Hace poco, Gaizka Fernández Soldevilla rememoraba una frase de alcance devastador: «Es necesario crear una atmósfera de terror, hay que dejar sensación de dominio eliminando sin escrúpulos ni vacilación a todo el que no piense como nosotros». ¿A quién pertenecen estas palabras? ¿Era de derechas, de izquierdas o ni una cosa ni otra? Tanto da: quien acepta que el fin justifica los medios acaba resultando un canalla, un miserable. Entonces no importa la ideología que sustente, el método es común a unos y otros: se trata de abusar de la fuerza para ‘eliminar sin escrúpulos ni vacilación’ a quienes se nos pongan por medio o pasen por allá, se trata de intimidar con voluntad de machacar, insensibles a la cadena de sufrimientos que produzcan, o acaso satisfechos por ello.

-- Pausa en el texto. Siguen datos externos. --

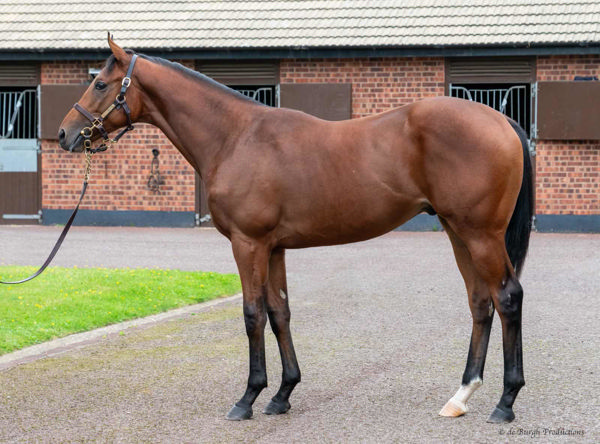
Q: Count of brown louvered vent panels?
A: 3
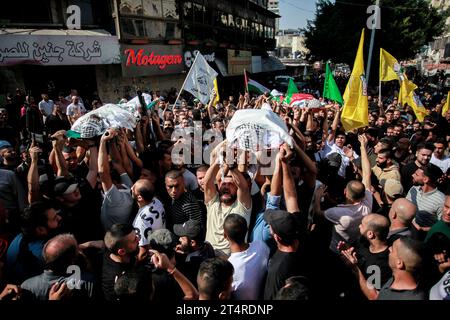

Su autor fue el general Mola, hispano cubano y muerto en 1937. ¿Se arrepintió del daño brutal y programado que auspició? ¿Pidió perdón pública y privadamente a sus víctimas? ¿Pueden hablar quienes se pongan al lado de éstas de conceder olvido o perdón al gran victimario? Por supuesto, los asesinados no pudieron perdonarle en este mundo, puesto que se quedaron sin vida.

Algunos tienen, por cierto, una extraña amnesia acerca de la amnistía que se dio en 1977. Ahora sabemos que el 95% de los asesinatos de la banda etarra se produjeron ya muerto el dictador.

En la doctrina cristiana, un confesor concede el perdón -en nombre de Dios y mediante penitencia- a quien declare sus pecados y manifieste contrición y propósito de enmienda. Se produce entonces una amnistía que limpia. Pero lo sucedido siempre es irrevocable, aunque se pueda transformar de forma mística.